AM: Are there foods, sprays, ointments etc that can assist in reducing stress?
DR. HH: I think the goal here is to minimize overstimulation and maximize the recharge elements of what we use. For example, there's seven core foods that can be stressful to the system.
There are sensitivities or inflammatory reactions to these core foods which include gluten, soy, corn, dairy, sugar, artificial sweeteners and peanuts. It's not to say that any of these foods are bad, it's just that a lot of people have an inflammatory reaction to them. And so it's helpful to eliminate those from the diet for a short period of time and then introduce them back one at a time to really look at what might be inflammatory or stressful to you.
Similarly with sprays and ointments, there's a lot of different things that can be helpful. I think breathing in essential oils or even putting them on the skin can be really beneficial. But the primary goal is what helps each individual feel like they're being nourished, whether that be getting a massage and taking a bubble bath, playing sports or going for a run or spending time with family and friends. There's so many different elements that can help to recharge and destress depending on the individual.
AM: Does stress affect men and women differently?

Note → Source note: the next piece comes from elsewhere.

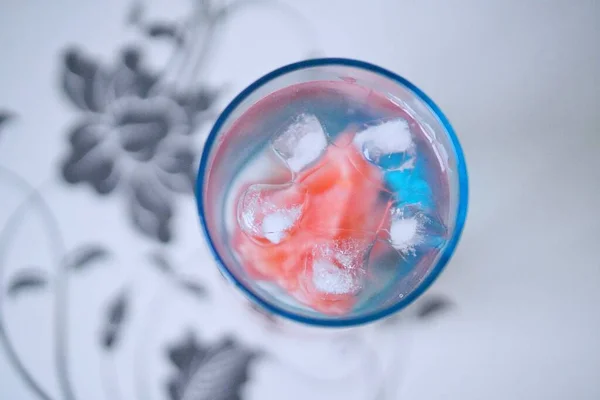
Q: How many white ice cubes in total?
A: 5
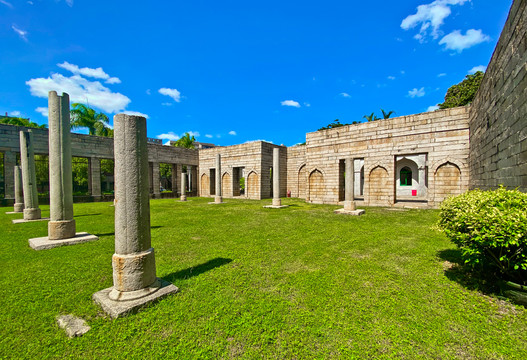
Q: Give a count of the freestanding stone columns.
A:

DR. HH: Stress definitely affects men and women differently. The primary differerence is that while the “fight or flight” adrenaline-based reaction is more common with a male brain's stress pattern, there's something called “tend and befriend” which is more associated with a female brain pattern. This means that women typically seek support and want to nurture in times of stress, instead of leading with a more aggressive reaction.
AM: Why did you partner with REEF and what synergies exist between you and this brand?
DR. HH: When I connected with REEF, we wanted to explore the idea that being at the beach was good for your health. The brand saw that a stress epidemic was happening and wanted to see if there was a way to really educate people on the negative impact of stress and using the beach to optimize mental and emotional health. There was so much synergy because the beach has been my happy place for a long time, and I wanted to educate people by giving them fun, flexible tools that they can implement into their daily routine. Honestly, most people know what they should be doing but there there's this huge gap that exists between what we know and what we do! So when you give people a practical tool like a sandal or flip flop or an essential oil or a visualization of being at the beach, it really helps with engagement.
REEF’s whole mantra is “Beach Freely” – based on the idea that everybody fits in at the beach, and the beach lifestyle is something that we can all incorporate into our day. I think this is a great platform to help people with their mental and emotional health.
AM: Where can we find more information from you about stress, finding appropriate tools etc. to maintain this in a productive way?
DR. HH: For more information people can visit my website – https://heidihanna.com. There they can find a lot of highly customizable content – a free stress 360 survey, recharge tool kit and online course. I also have a professional training program people can enter into if they want to use it in their personal practice or even within an organization. I'm always looking for more champions to really help get this message out, because I can tell you at the core of all of our issues is this stress epidemic. And it's not about eliminating stress. It's about building consistent, effective and efficient recharge strategies into our daily lives.